Calibration Philosophy

  1. Your weights should reflect your actual values, not what you think you "should" believe.
  2. Experiment with different calibrations to understand how sensitive the result is to your assumptions.
  3. Recalibrate periodically. Your values may evolve over time.

Worked Examples

Example 1: Lying to Protect Feelings

Question: Should I lie to a friend about their artwork to spare their feelings?

Factors that push NO (truth-telling):

  • Damages trust if discovered (social_trust, polarity -1)
  • Prevents artistic growth (long_term_capacity, polarity -1)
  • Violates epistemic integrity (truth_epistemic, polarity -1)

Factors that push YES (lying):

  • Prevents immediate emotional pain (suffering_wellbeing, polarity +1)
  • Preserves immediate relationship harmony (social_trust, polarity +1)

A typical result might be NO (weak) or NO (medium)—the truth-telling factors often outweigh, but it's contested because there are real benefits to the lie.
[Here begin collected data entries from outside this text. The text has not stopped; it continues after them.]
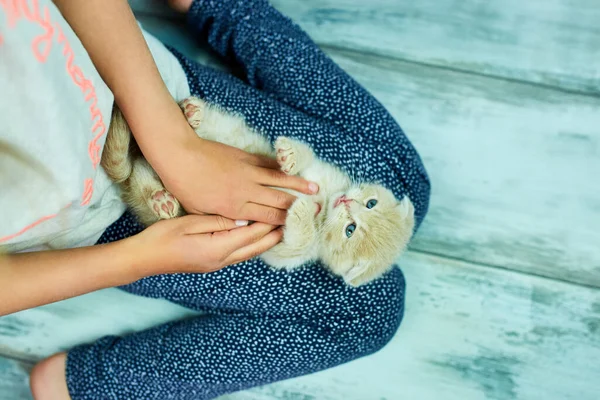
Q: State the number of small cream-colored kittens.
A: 1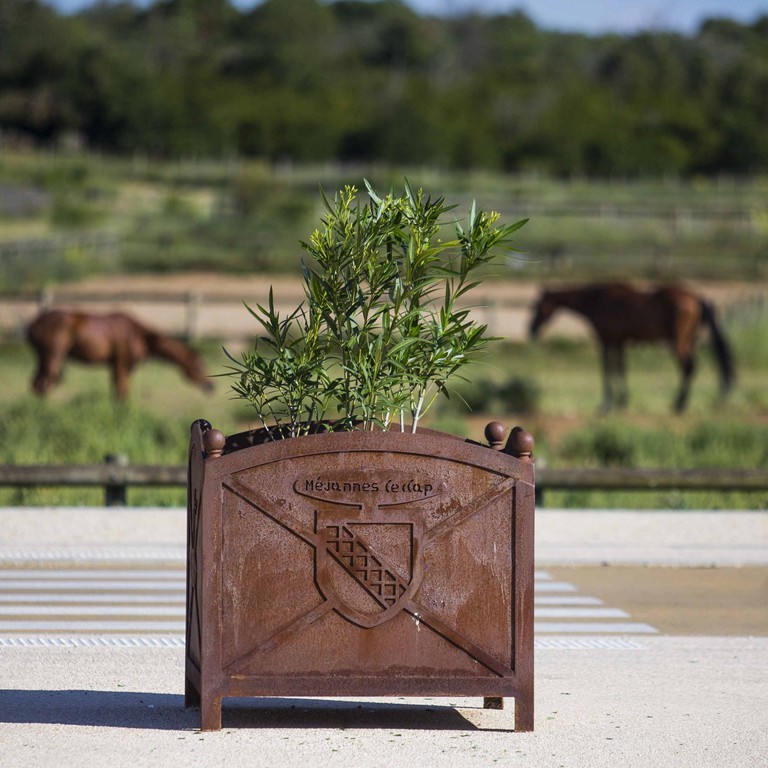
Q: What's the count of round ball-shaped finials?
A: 3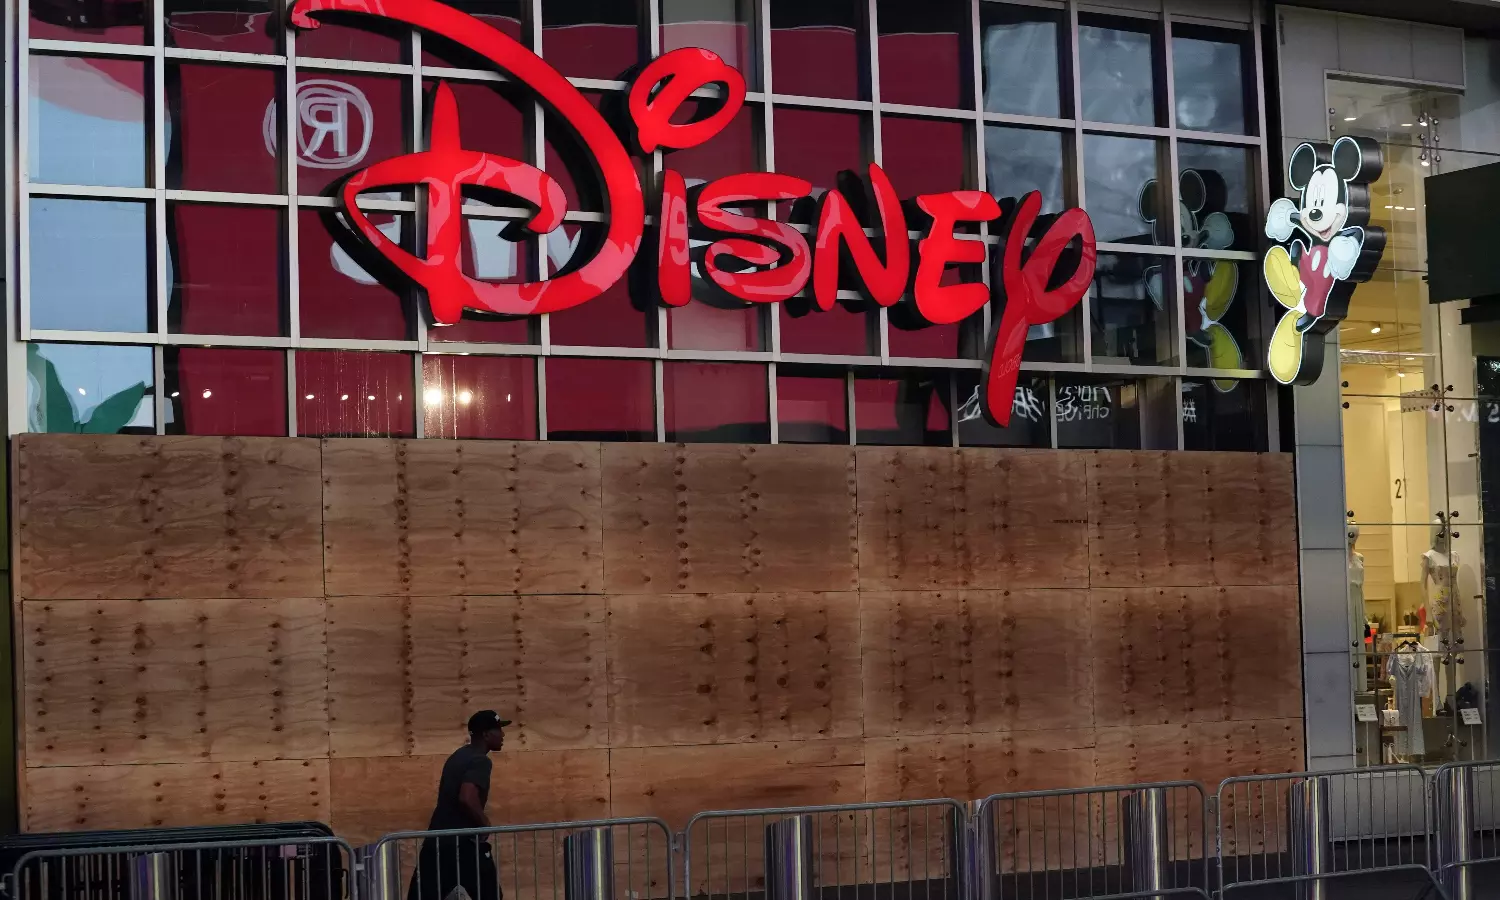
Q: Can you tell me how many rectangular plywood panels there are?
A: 15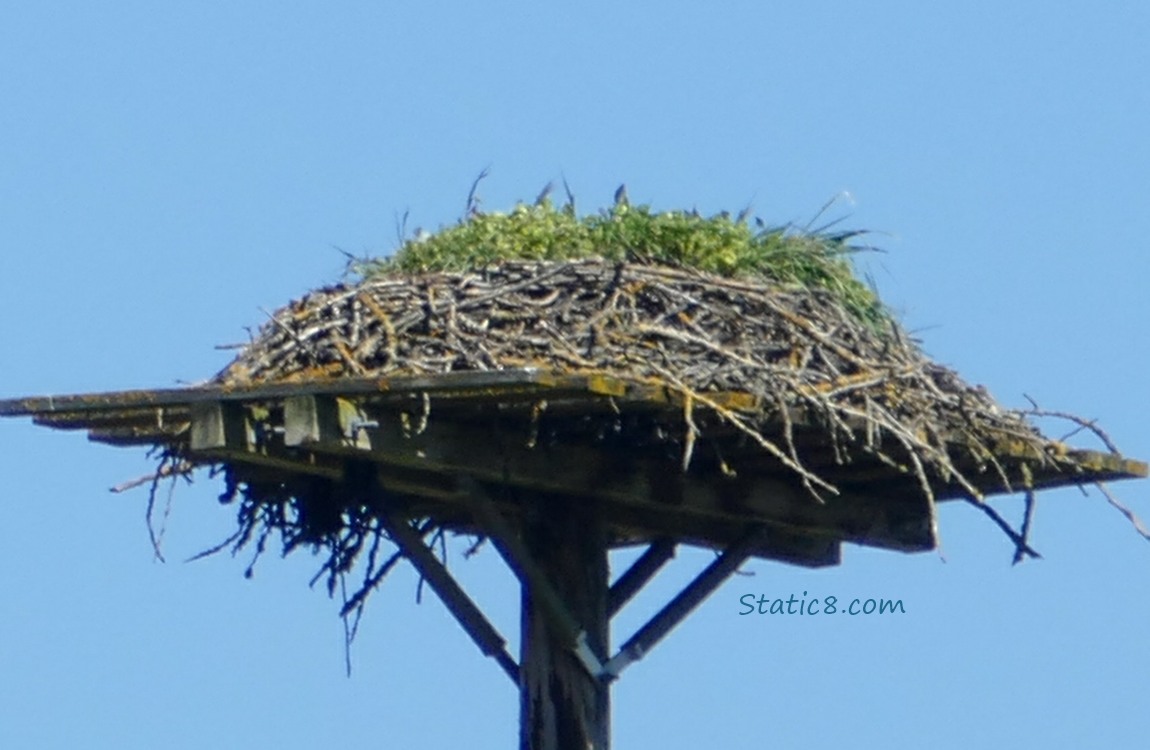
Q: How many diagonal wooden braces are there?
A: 4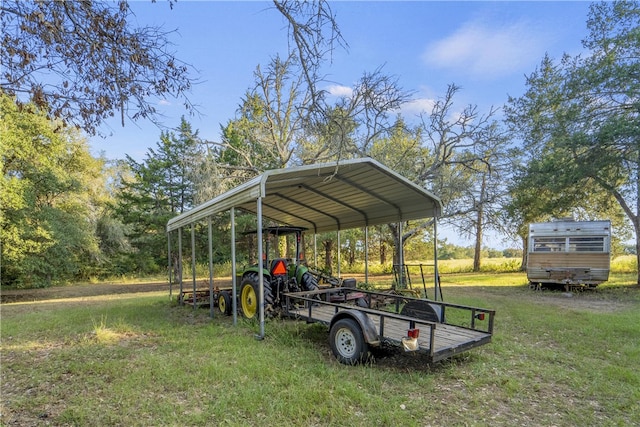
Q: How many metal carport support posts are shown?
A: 11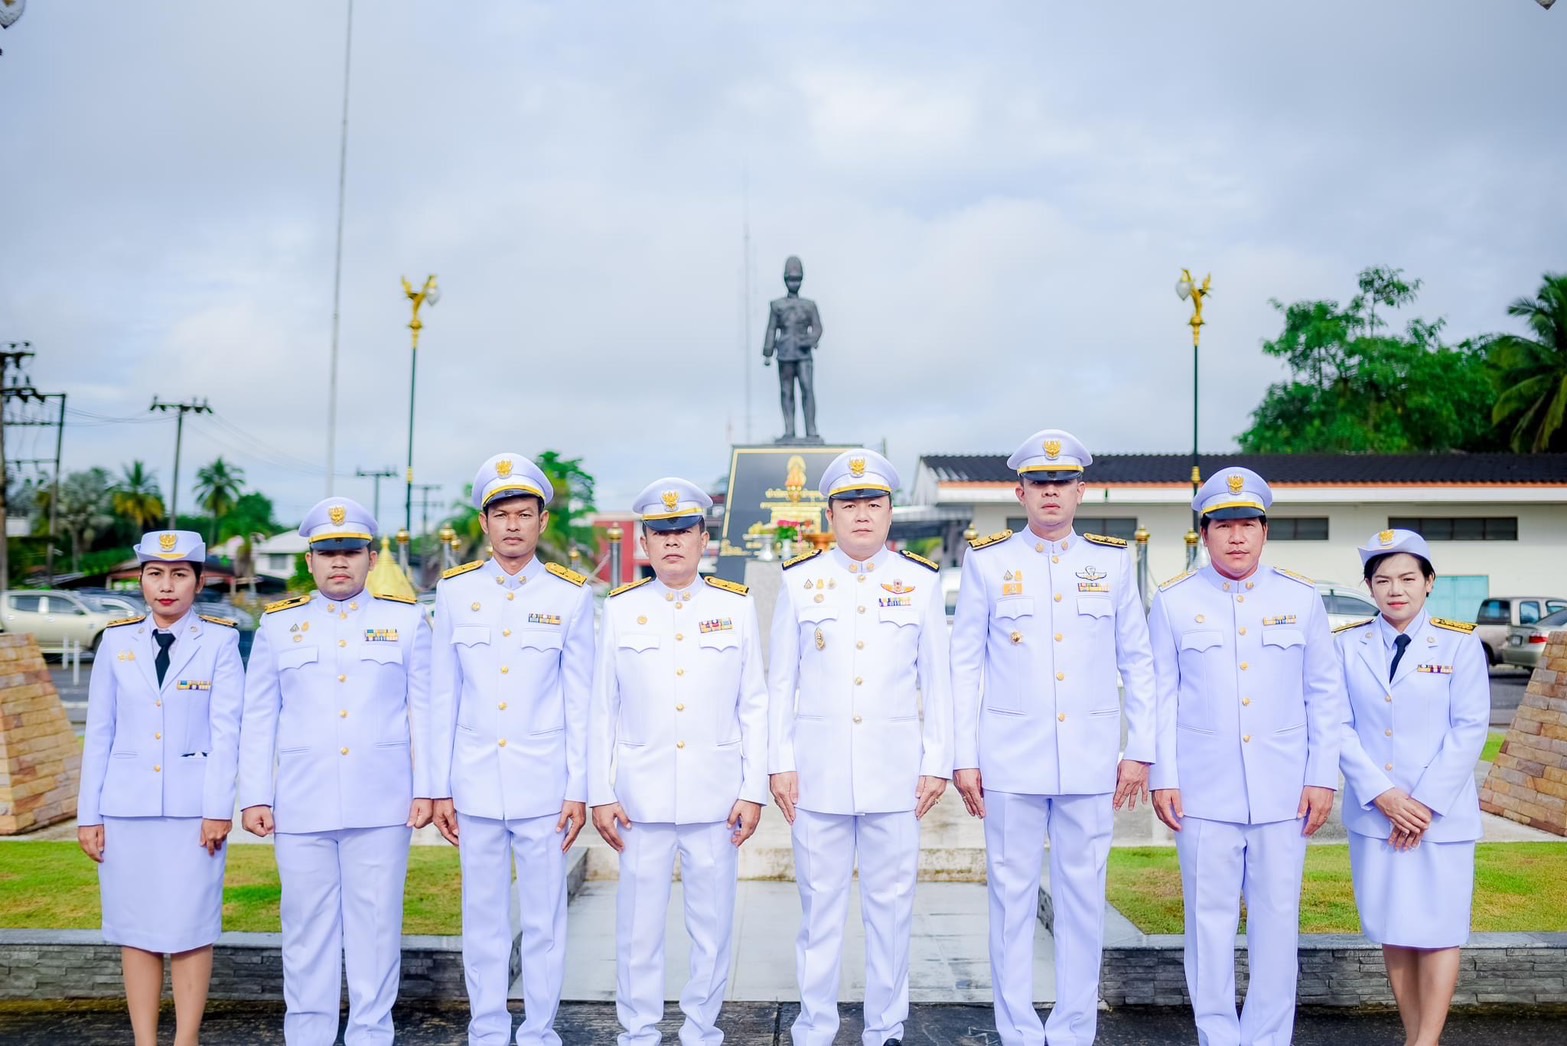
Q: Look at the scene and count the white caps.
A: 8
Example 2: Vaccine Mandates

Question: Should a company mandate vaccines for employees?

Factors that push YES (mandate):

  • Reduces disease spread (life_health, many citizens affected)
  • Protects vulnerable populations (life_health, fairness_equality)

Factors that push NO (no mandate):

  • Violates bodily autonomy (bodily_autonomy, employees affected)
  • Coercive pressure on employment (civil_liberty)
  • May erode trust in institutions (social_trust)

This often produces a contested result. The direction depends heavily on your calibration—how much you weight collective health vs. individual autonomy.

Frequently Asked Questions

Is my data sent to any server?

No. All scoring happens entirely in your browser. The only external call is to your AI assistant when generating decision JSON—and that's done by you manually copying/pasting.

Can I use this for important real-world decisions?

This is a thinking aid, not a decision-maker. It can help you structure your reasoning and identify considerations you might miss, but the final judgment should always be yours.

Why does the score seem very large/small?

Score magnitude depends on scale (number of people affected), duration, and intensity. A factor affecting millions of people will produce a much larger score than one affecting yourself. This is by design.

What if I disagree with the result?

Good! That means you should examine why. Either (a) some parameter is wrong and should be adjusted, (b) an important factor is missing, or (c) the engine has surfaced a genuine tension between your stated values and intuitions.

How do I reset my calibration to defaults?

Clear your browser cookies for this site. Your profile is stored in cookies and will reset to defaults when cleared.

Can I add my own axioms?

Not currently. The 8-axiom framework is fixed to ensure consistency. However, most moral considerations can be mapped to one or more of the existing axioms.